The function of language in the diasporic communities
makes the criticism by the local Latvians that much harder to accept for many Western Latvians. The same accusations of language
disloyalty they had used in the West against others are now turned against them
in the guise of language "incompetence", such that their loyalty to Latvia is
called into question.
A
high degree of proficiency in Latvian is a key criteria
if one applies for citizenship. Apart from being a way of keeping the resident
Russians from gaining too much influence (as in most other republics, the
Russians seldom speak the native tongue), discussions about "true"

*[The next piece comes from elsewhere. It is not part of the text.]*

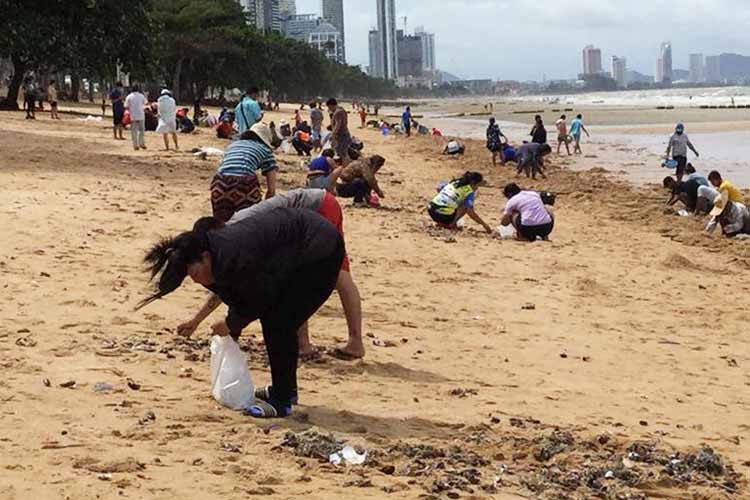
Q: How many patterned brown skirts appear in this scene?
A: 1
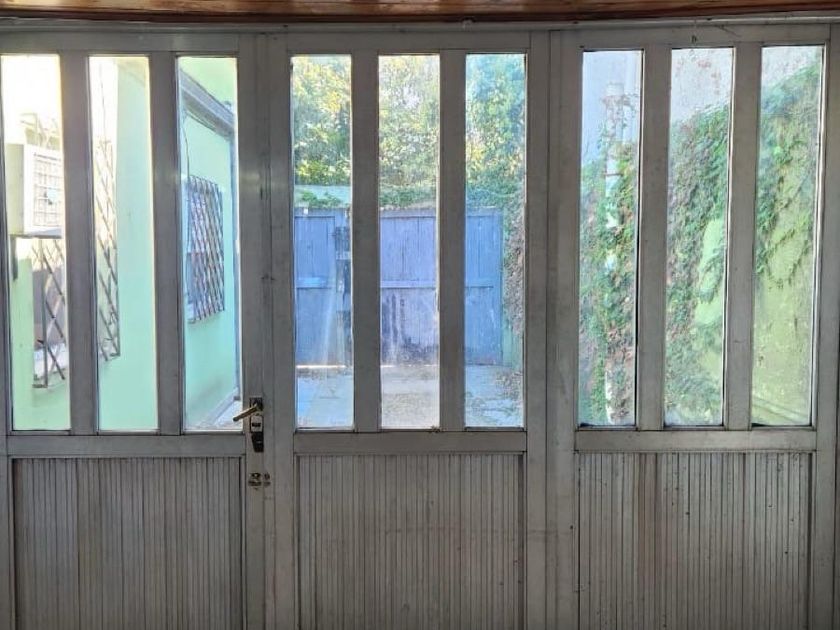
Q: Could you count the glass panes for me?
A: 9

Latvian language seem to be part of an ongoing struggle of intra-ethnic
boundary-maintenance between the three categories of Latvians: can you be a
Latvian at all, if you don't speak the language correctly? Are you less of a
Latvian if you speak with an accent? And who has the right to define what is the authentic language: those who speak an old-fashioned,
Anglicized version or those who speak an "updated", but Russified version?
The Politics of Identity
While
the homelands are grateful for [the diaspora's]
support, they view the diaspora with a certain
disdain for having been enticed by the fleshpots of capitalism and for
retaining a vulgarized ethnic culture. This is among the reasons why homelands
do not necessarily want to welcome their diasporas
back from abroad. Returnees, particularly from host countries more advanced
than the homeland, might unsettle its political, social and equilibrium (Safran 1991).
Discussions
about who is the most authentic Latvian ramify into the larger political field.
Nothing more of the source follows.